[[ Material for the task, beginning ]]
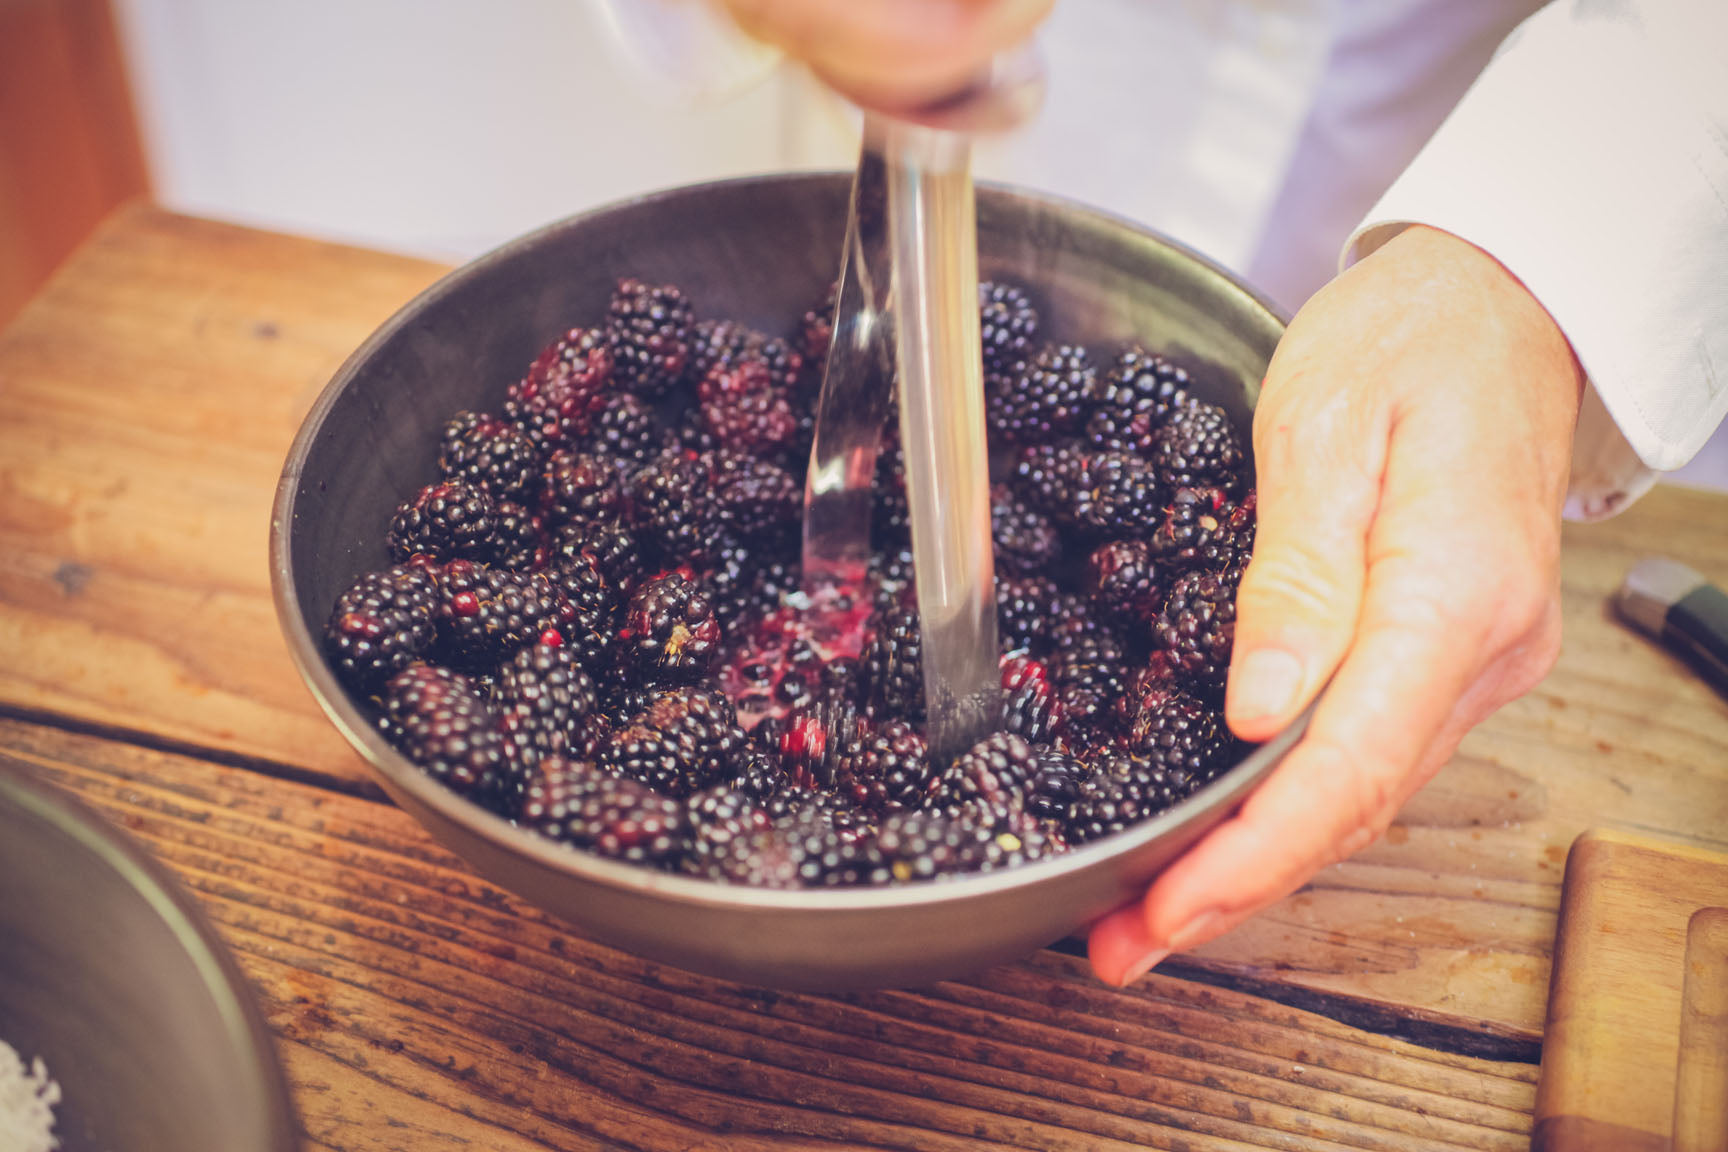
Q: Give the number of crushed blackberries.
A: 1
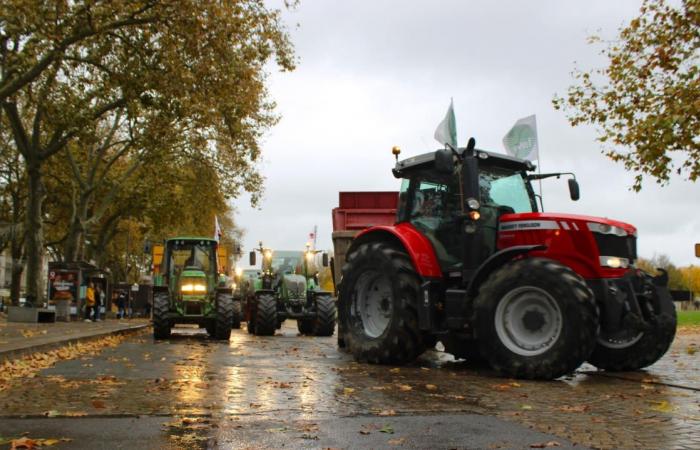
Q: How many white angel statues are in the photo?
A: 0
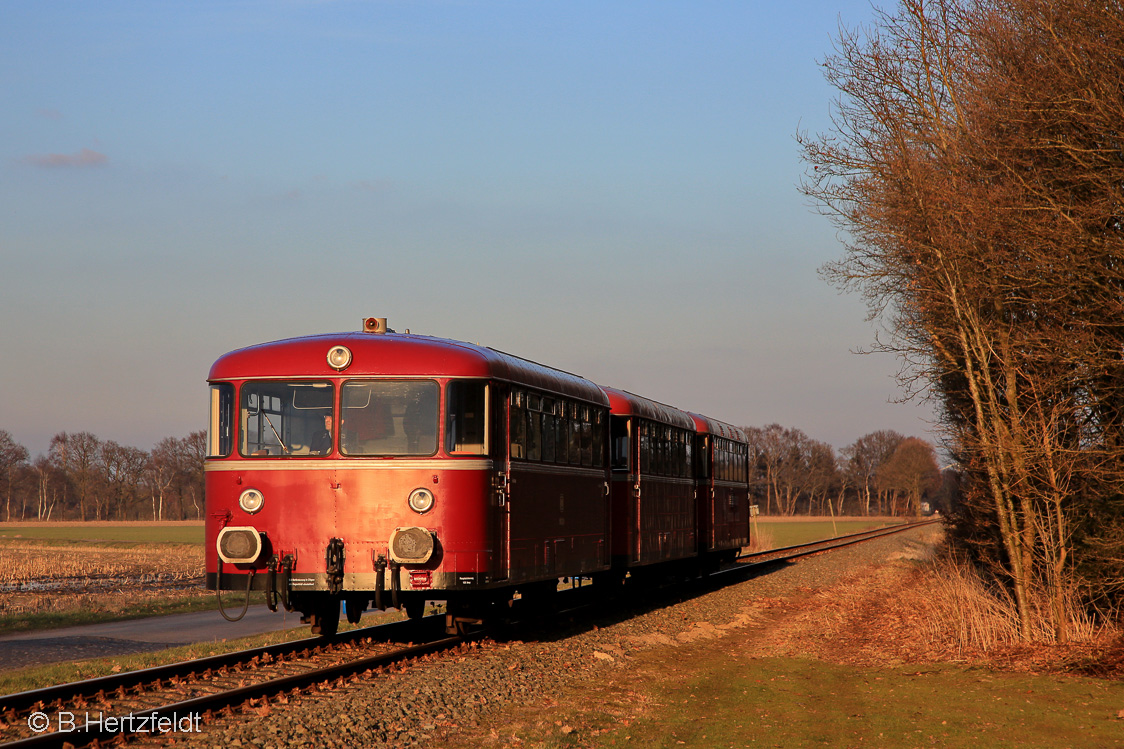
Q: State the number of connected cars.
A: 3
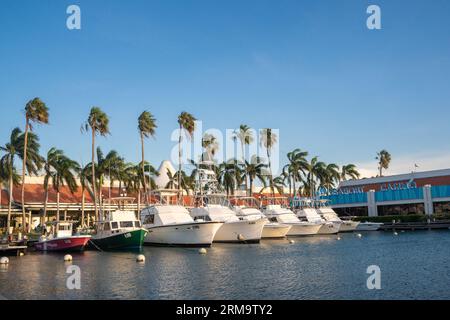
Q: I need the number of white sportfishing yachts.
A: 6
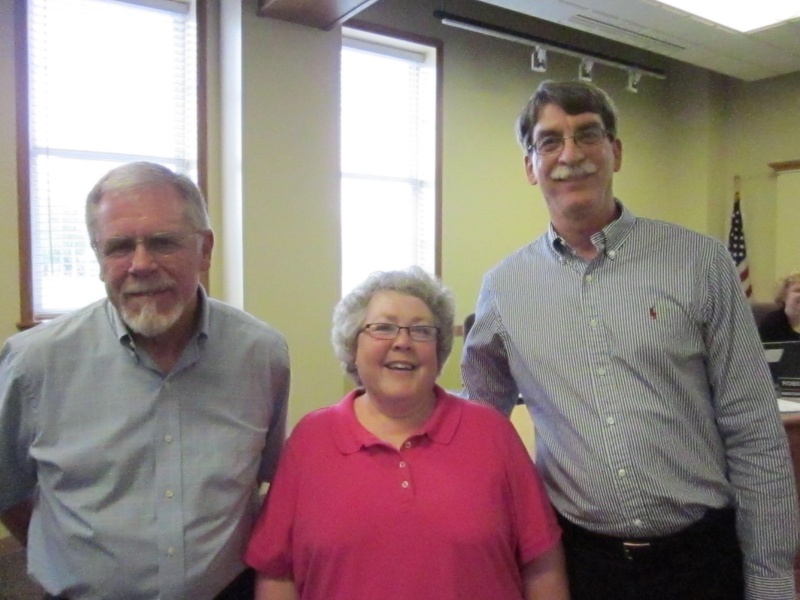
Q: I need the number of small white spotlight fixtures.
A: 3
[[ Material for the task, end ]]
About this task: Return the listing verbatim; pictures are not part of the copy.

Finished exercise:
Q: Give the number of crushed blackberries.
A: 1
Q: How many white angel statues are in the photo?
A: 0
Q: State the number of connected cars.
A: 3
Q: I need the number of white sportfishing yachts.
A: 6
Q: I need the number of small white spotlight fixtures.
A: 3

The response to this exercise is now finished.